Today we hire BMW motorcycles and head off for a week to explore around this part of the world. Unfortunately we have hit a heatwave. Normally temperature should be upper 20’s but for the next 3 days the forecast says it’s going to hit 35-38c. Bit hot… Need to go up in the mountains but Clive fancies seeing Furnace Creek again. That is in Death valley, opposite way to up!!

The hiring goes fine. All organised from the UK and the nice Kelly has come in on a Sunday just for us. Off we go and look at the old Queen Mary ship down on Long Island beach. Whilst there realise I have forgotton my bumbag so back we go and then start again. It’s off to Palm Springs which we reach in good time.
Oct 23rd Mon

We have a goal to see Borringo Springs . Its about 80 to 97 miles from Palm Spring’s. It’s super hot in a heat wave. The goal is not that exceptional..some art work in the desert. Clive not that keen but at the same time does not want me to go alone.

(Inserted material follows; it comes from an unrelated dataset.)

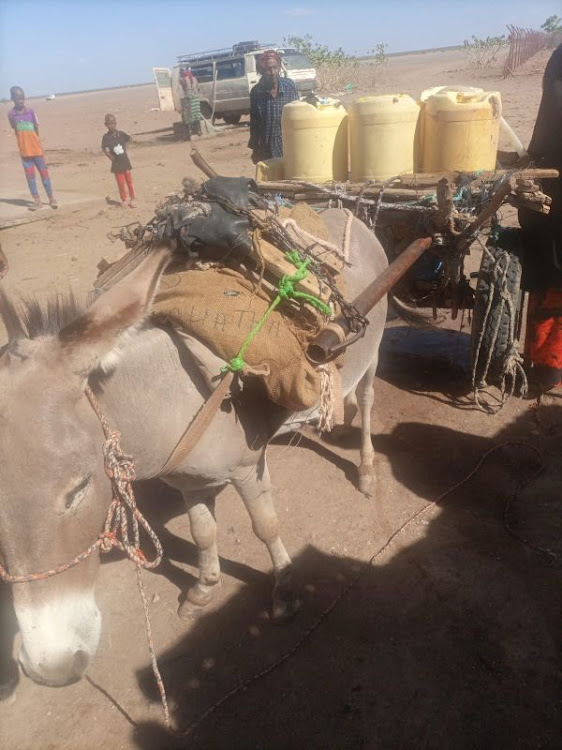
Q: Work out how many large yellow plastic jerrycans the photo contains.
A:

So we go together. It reaches 41c on the way back. That is hot for motorbiking. The engine gives off a lot of heat too.  I enjoyed looking at the art works.

The Salton Sea that we went down beside was  an amazing sight  in the heat and desert. Here are some statistics of the sea.
Salton Sea

The lake occupies the lowest elevations of the Salton Sink in the Colorado Desert . Its surface is 71.7 m below sea level as of February 5, 2017.[1] The deepest point of the sea is 1.5 m higher than the lowest point of Death Valley.

The sea comes and goes apparently and when in existence its max depth is 13m. Currently it is shrinking and becoming more salty and fish are dying.

In the evening we  explored the best of Palm Springs restaurants  in our area. Americans are super friendly and amazingly  we have had conversations with 2 couples who have been  to Great Massingham and Great Yarmouth respectively.  Not reaĺly the destinations that you would expect an american to go to.

Oct 24th Tues

We escape some of the heat by heading away from Palm beach and up onto a plateau as we head north east towards the Sequoia National Park. Longer day than intended as I got the mileage wrong . Great american roads though and fast going. Fascinating speed signs say “speed enforced by aircraft”. I have visions of a plane flying low over me to catch my number  plate or maybe we will be followed by a drone. We stop at cafe 247 on a junction, first place we had seen for miles. We had been travelling through fairly desolate desert scenery with not a lot happening as is  evidenced by this T shirt for sale in the cafe.

We have travelled so many desert roads and this one was just as many others…straight with burnt up scenery and brown rocky mountains  on each side. Occasional shacks and caravans with people , making you wonder how on earth they scratched a living in this dryness. End up in a place called Bakersfield. We had been enticed to this hotel by the “olympic sized pool”. No one in it and we could not wait. However, big as the pool was it was freezing cold, colder than Overy Staithe water in summer. I did a couple of lengths and was still cold. How could it be with the blazing sun over head.?

Oct 25th

Not so far today. Off to Three Rivers to check in at an hotel and then off to Sequoia National Park to see the General Sherman tree. It is estimated to be between 2300 to 2700 years old and is the largest tree on earth by VOLUME, being neither the tallest nor the widest but amongst those that are.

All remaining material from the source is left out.